Task brief: Every single line below has to be printed once more, exactly.

-=-=-

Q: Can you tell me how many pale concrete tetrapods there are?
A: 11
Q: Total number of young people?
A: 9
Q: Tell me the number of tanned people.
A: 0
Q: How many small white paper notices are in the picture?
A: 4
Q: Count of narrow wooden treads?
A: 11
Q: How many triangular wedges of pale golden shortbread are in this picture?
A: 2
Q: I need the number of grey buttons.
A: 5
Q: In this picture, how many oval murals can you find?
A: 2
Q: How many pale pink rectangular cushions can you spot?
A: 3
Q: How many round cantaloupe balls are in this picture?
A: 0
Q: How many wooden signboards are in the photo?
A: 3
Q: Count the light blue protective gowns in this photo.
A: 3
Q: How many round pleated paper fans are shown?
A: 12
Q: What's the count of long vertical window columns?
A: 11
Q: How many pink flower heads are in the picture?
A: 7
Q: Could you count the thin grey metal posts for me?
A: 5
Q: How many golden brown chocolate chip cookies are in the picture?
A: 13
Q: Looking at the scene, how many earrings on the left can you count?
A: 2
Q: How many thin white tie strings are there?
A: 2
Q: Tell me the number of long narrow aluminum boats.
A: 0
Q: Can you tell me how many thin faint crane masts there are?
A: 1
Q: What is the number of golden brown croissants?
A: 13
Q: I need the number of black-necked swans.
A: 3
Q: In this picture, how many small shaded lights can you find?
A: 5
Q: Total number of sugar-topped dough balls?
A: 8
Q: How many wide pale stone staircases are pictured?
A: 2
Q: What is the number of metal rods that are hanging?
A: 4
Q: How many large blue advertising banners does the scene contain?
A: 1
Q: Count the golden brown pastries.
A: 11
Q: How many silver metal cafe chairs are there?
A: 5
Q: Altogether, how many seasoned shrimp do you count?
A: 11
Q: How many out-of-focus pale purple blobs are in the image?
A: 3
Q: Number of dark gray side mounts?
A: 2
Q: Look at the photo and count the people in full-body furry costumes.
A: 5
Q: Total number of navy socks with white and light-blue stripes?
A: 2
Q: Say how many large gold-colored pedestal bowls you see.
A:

-=-=-

Result for this task:
Q: Can you tell me how many pale concrete tetrapods there are?
A: 11
Q: Total number of young people?
A: 9
Q: Tell me the number of tanned people.
A: 0
Q: How many small white paper notices are in the picture?
A: 4
Q: Count of narrow wooden treads?
A: 11
Q: How many triangular wedges of pale golden shortbread are in this picture?
A: 2
Q: I need the number of grey buttons.
A: 5
Q: In this picture, how many oval murals can you find?
A: 2
Q: How many pale pink rectangular cushions can you spot?
A: 3
Q: How many round cantaloupe balls are in this picture?
A: 0
Q: How many wooden signboards are in the photo?
A: 3
Q: Count the light blue protective gowns in this photo.
A: 3
Q: How many round pleated paper fans are shown?
A: 12
Q: What's the count of long vertical window columns?
A: 11
Q: How many pink flower heads are in the picture?
A: 7
Q: Could you count the thin grey metal posts for me?
A: 5
Q: How many golden brown chocolate chip cookies are in the picture?
A: 13
Q: Looking at the scene, how many earrings on the left can you count?
A: 2
Q: How many thin white tie strings are there?
A: 2
Q: Tell me the number of long narrow aluminum boats.
A: 0
Q: Can you tell me how many thin faint crane masts there are?
A: 1
Q: What is the number of golden brown croissants?
A: 13
Q: I need the number of black-necked swans.
A: 3
Q: In this picture, how many small shaded lights can you find?
A: 5
Q: Total number of sugar-topped dough balls?
A: 8
Q: How many wide pale stone staircases are pictured?
A: 2
Q: What is the number of metal rods that are hanging?
A: 4
Q: How many large blue advertising banners does the scene contain?
A: 1
Q: Count the golden brown pastries.
A: 11
Q: How many silver metal cafe chairs are there?
A: 5
Q: Altogether, how many seasoned shrimp do you count?
A: 11
Q: How many out-of-focus pale purple blobs are in the image?
A: 3
Q: Number of dark gray side mounts?
A: 2
Q: Look at the photo and count the people in full-body furry costumes.
A: 5
Q: Total number of navy socks with white and light-blue stripes?
A: 2
Q: Say how many large gold-colored pedestal bowls you see.
A:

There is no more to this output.